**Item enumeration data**
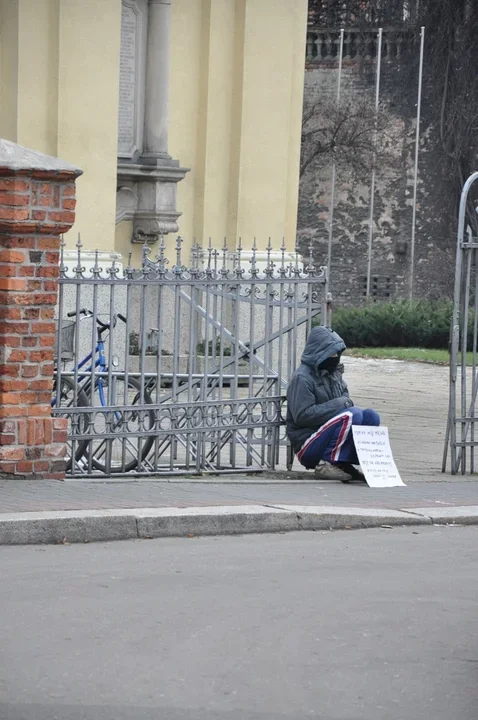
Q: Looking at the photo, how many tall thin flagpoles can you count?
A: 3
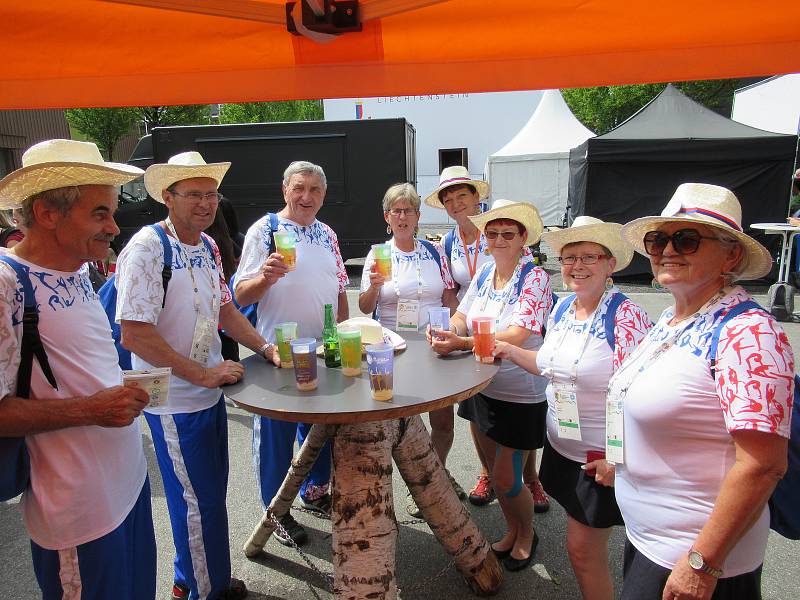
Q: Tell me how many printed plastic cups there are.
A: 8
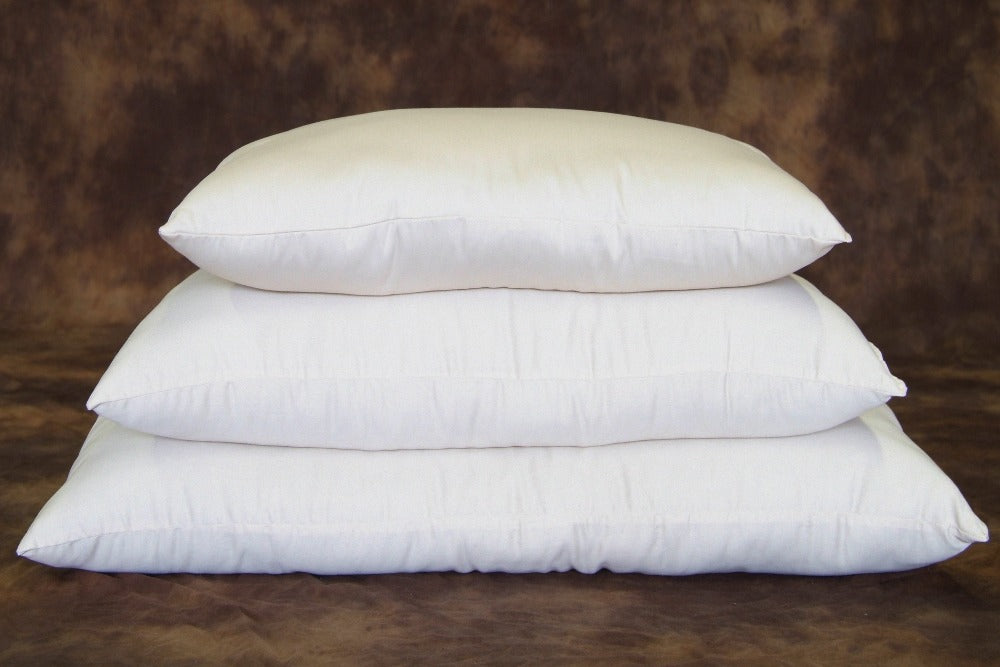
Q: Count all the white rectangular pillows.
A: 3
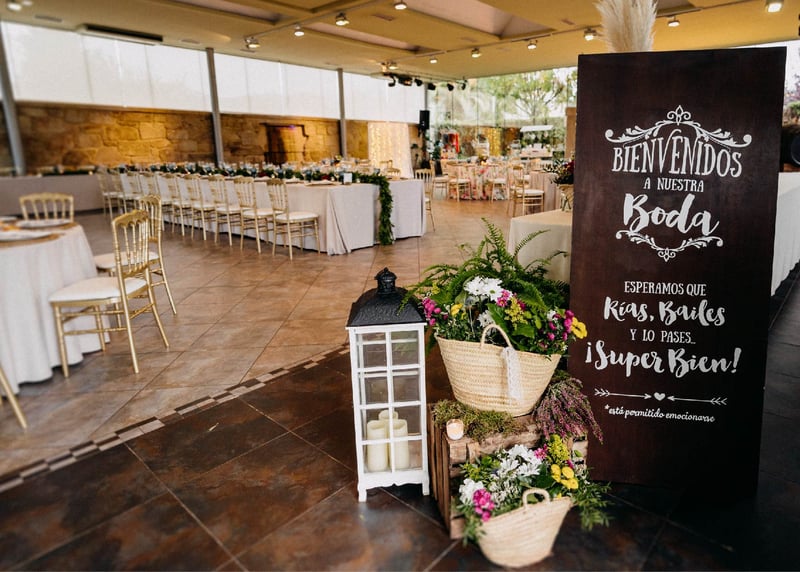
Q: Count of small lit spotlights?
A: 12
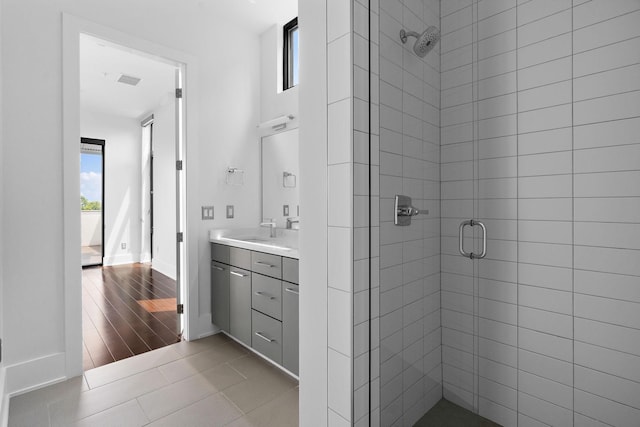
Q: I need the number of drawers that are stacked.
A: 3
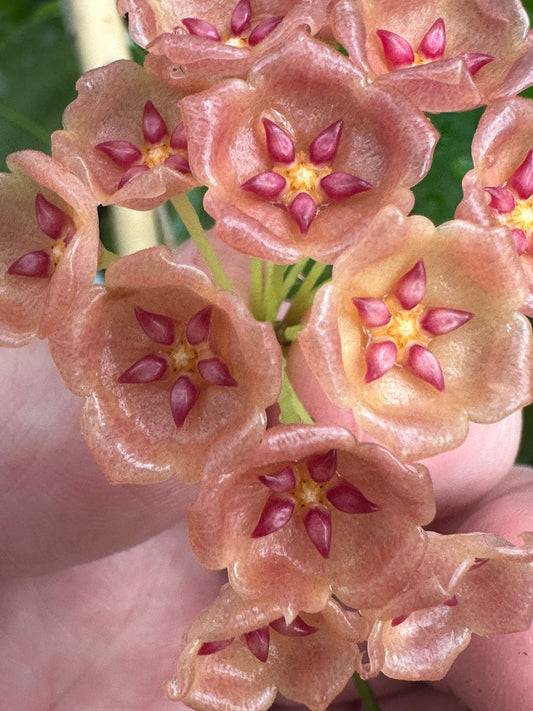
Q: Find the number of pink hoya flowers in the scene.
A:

**The problem**
With both ends included, please retype exactly the lines from the line containing "Q: Find the" to the final line of the data.

**Task answer**
Q: Find the number of pink hoya flowers in the scene.
A:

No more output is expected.